(Exercise data)

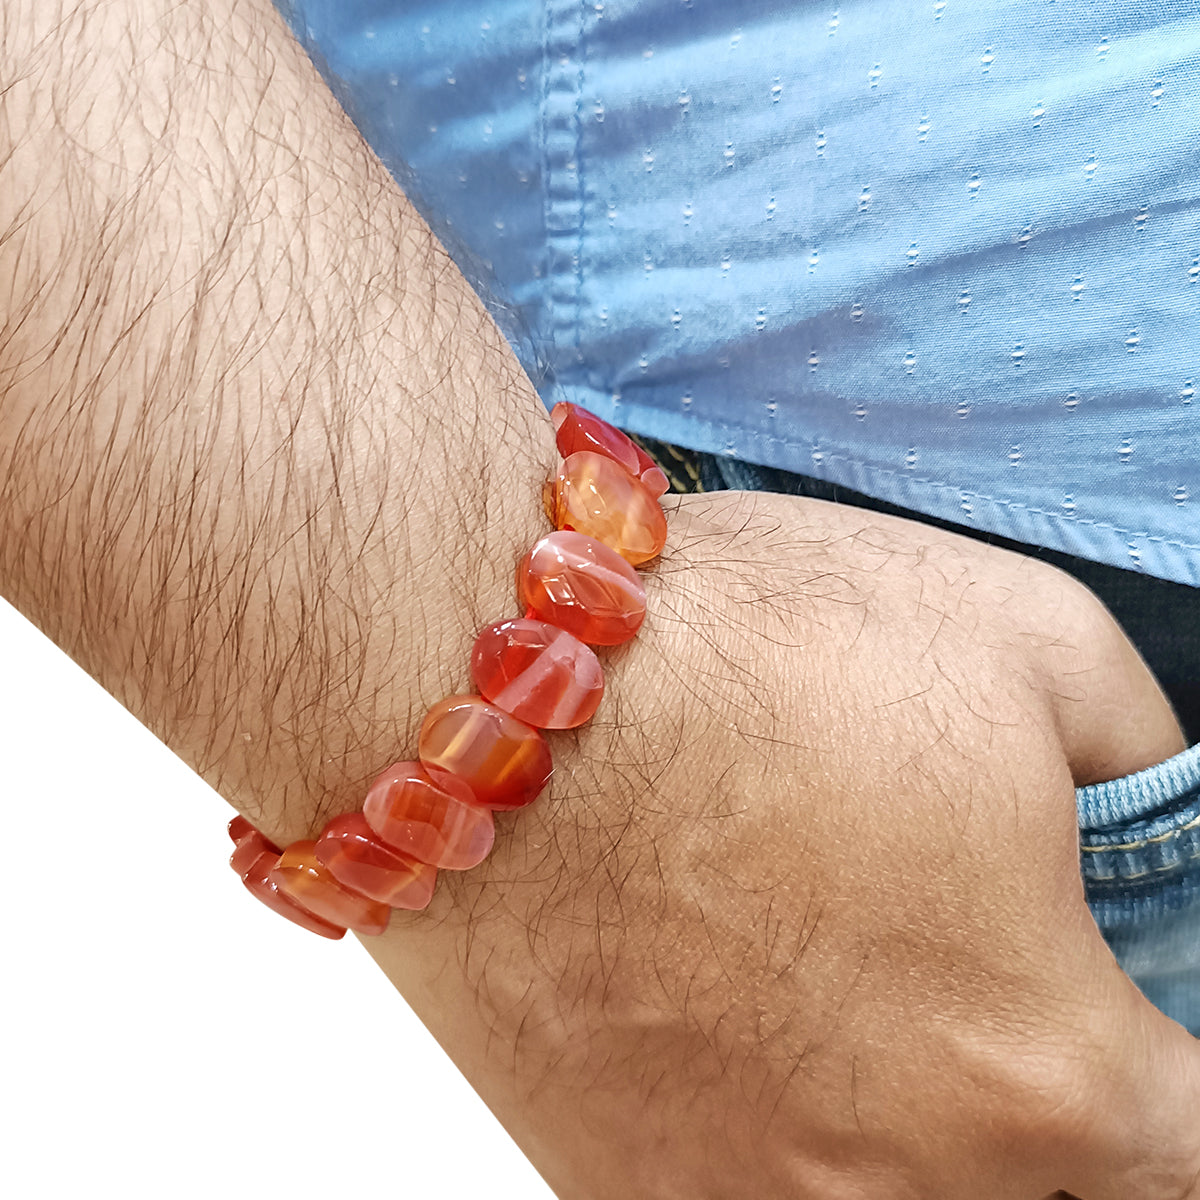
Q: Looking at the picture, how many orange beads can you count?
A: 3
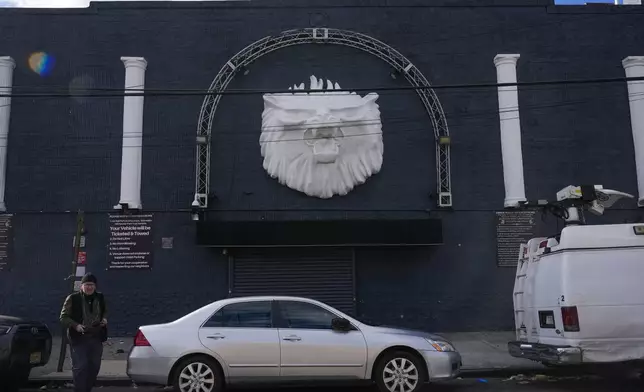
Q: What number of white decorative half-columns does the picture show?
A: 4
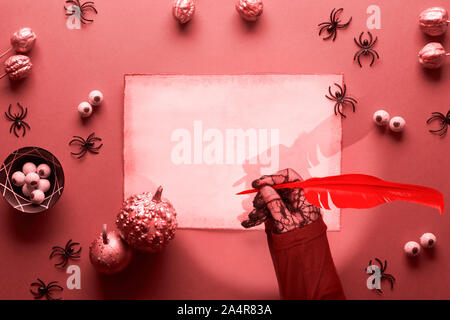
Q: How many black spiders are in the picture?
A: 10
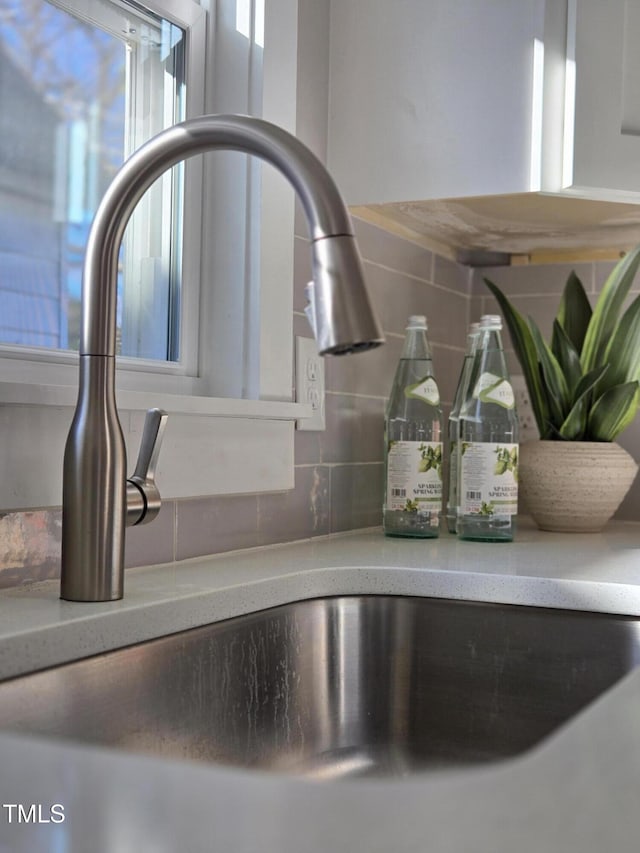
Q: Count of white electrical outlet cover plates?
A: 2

(End Exercise data)
(Exercise data)

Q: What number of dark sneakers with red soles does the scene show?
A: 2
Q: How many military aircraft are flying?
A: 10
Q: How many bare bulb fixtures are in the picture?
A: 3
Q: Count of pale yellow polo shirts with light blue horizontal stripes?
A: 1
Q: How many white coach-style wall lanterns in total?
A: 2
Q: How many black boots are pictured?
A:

(End Exercise data)
(Exercise data)

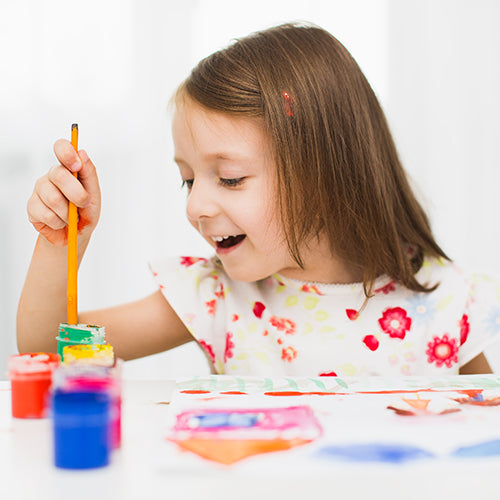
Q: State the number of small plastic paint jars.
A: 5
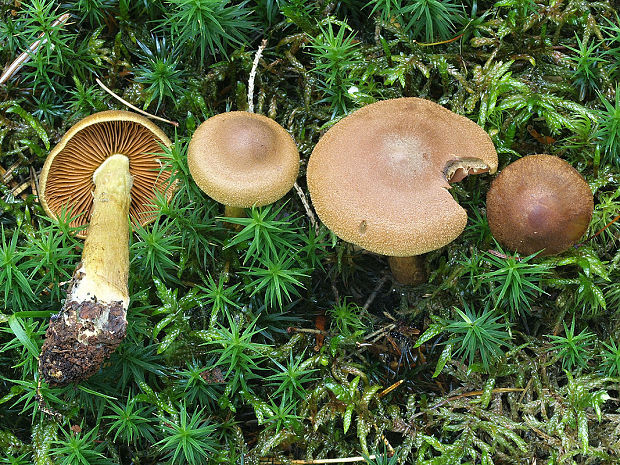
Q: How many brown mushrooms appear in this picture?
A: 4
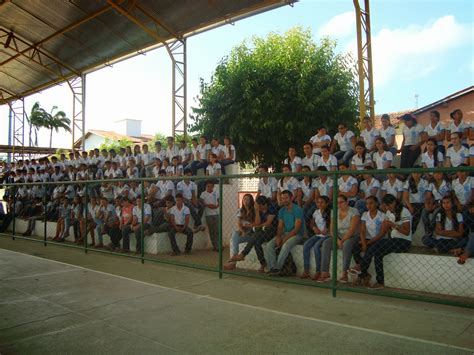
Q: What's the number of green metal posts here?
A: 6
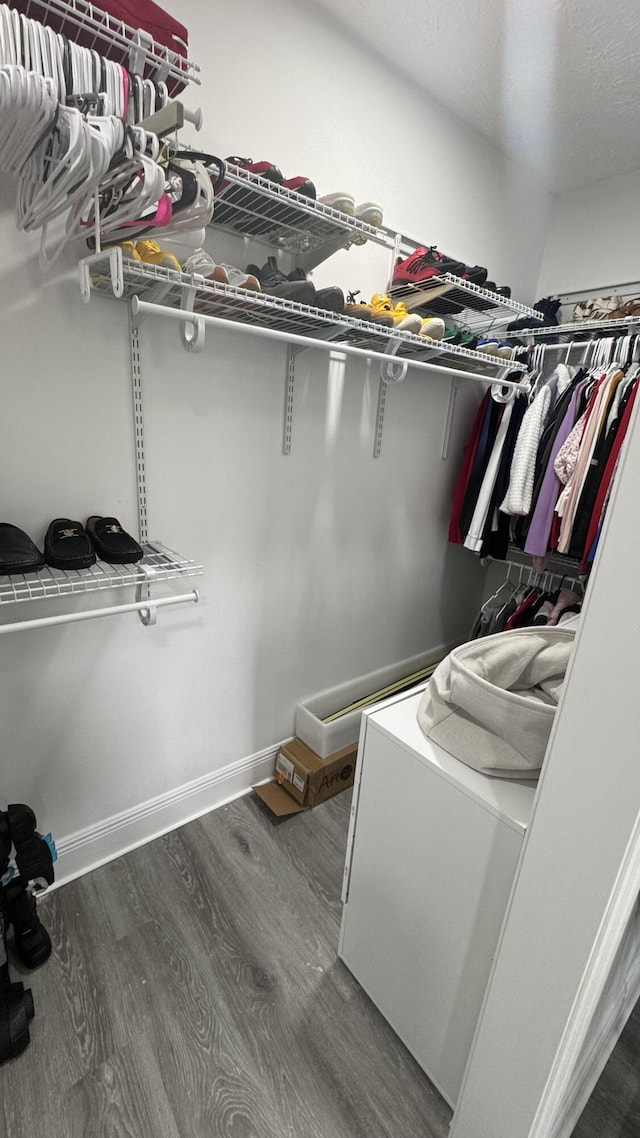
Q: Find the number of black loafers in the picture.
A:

(End Exercise data)

_Task description_. If a line in the entries above contains the word "does", copy it.

_Answer to the problem_.
Q: What number of white decorative half-columns does the picture show?
Q: What number of dark sneakers with red soles does the scene show?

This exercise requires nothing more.